Print the entries underneath word for word, omitting whatever pictures they contain.

RECORD EXTRACTS section start

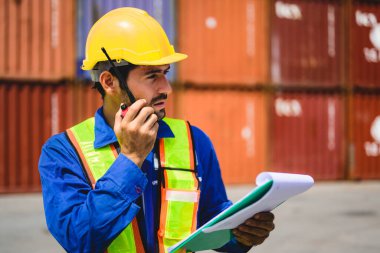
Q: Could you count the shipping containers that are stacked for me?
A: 10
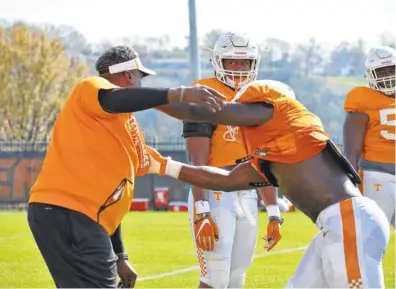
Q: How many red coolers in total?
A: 3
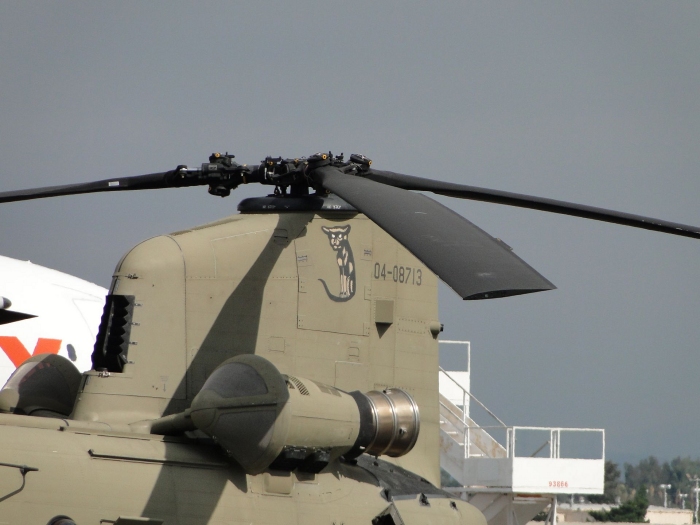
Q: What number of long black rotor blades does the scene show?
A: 3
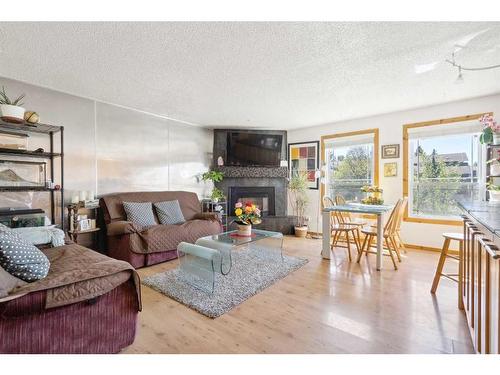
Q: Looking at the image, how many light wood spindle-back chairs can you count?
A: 4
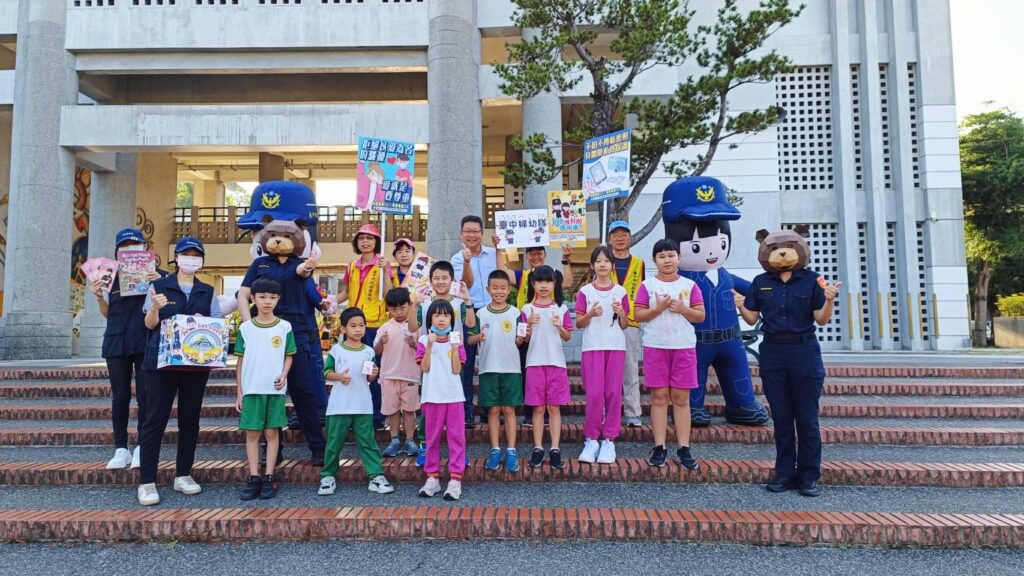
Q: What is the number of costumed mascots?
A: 4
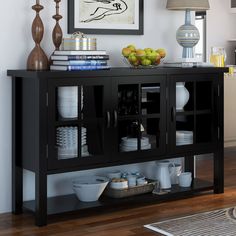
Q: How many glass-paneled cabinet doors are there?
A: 3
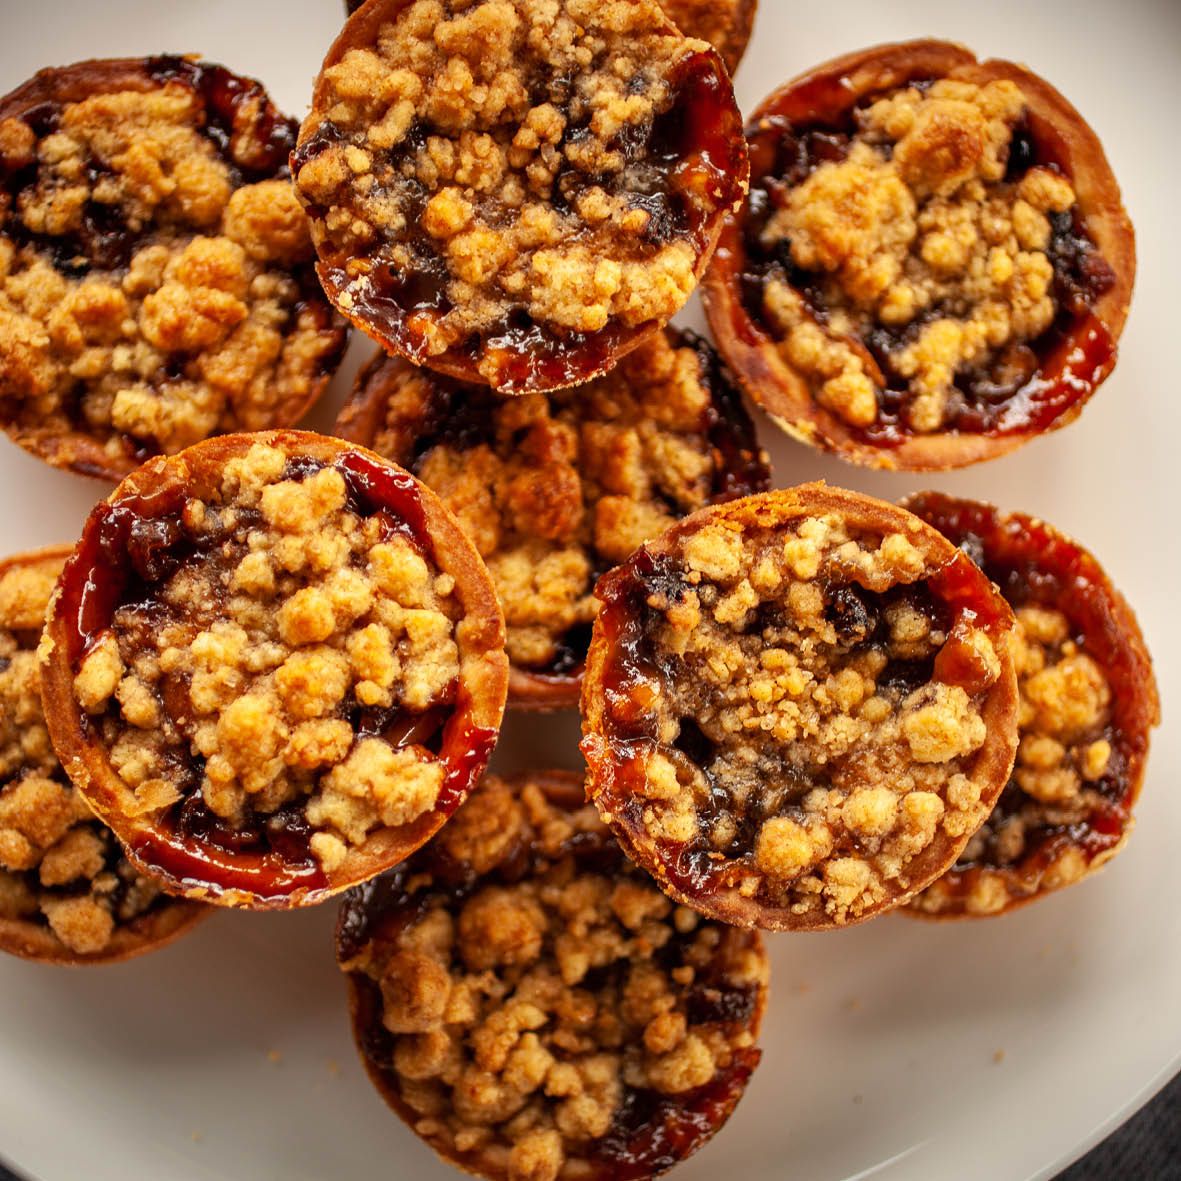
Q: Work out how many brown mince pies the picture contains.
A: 10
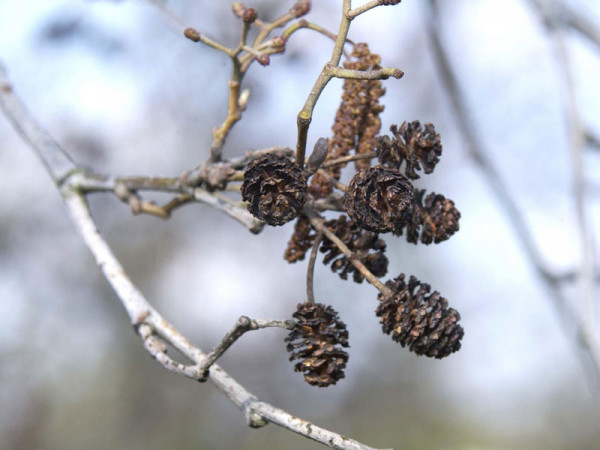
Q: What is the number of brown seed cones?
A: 7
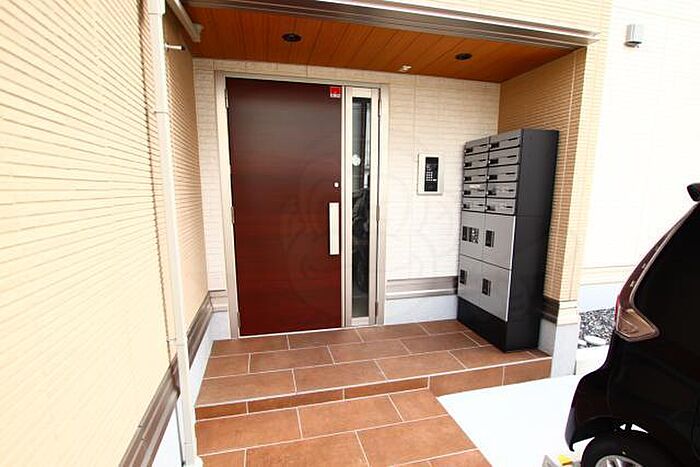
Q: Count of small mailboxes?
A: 10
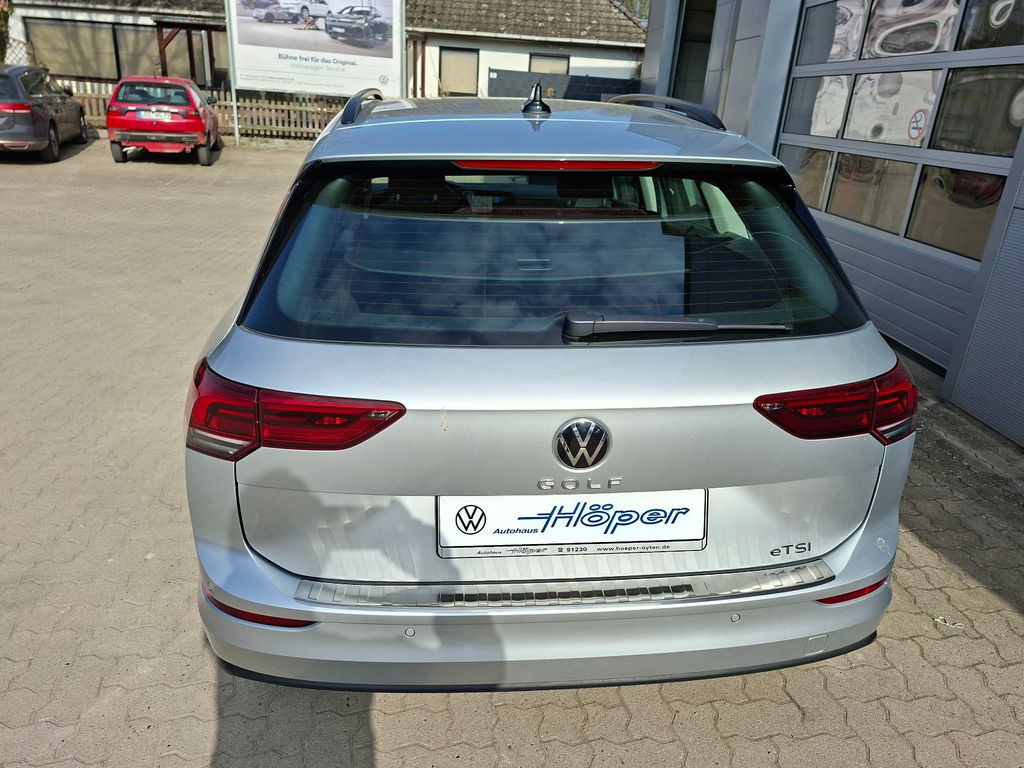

RECORD EXTRACTS section end

**WRITTEN ANSWER:**
Q: Could you count the shipping containers that are stacked for me?
A: 10
Q: How many red coolers in total?
A: 3
Q: What number of long black rotor blades does the scene show?
A: 3
Q: Looking at the image, how many light wood spindle-back chairs can you count?
A: 4
Q: What is the number of costumed mascots?
A: 4
Q: How many glass-paneled cabinet doors are there?
A: 3
Q: Work out how many brown mince pies the picture contains.
A: 10
Q: What is the number of brown seed cones?
A: 7
Q: Count of small mailboxes?
A: 10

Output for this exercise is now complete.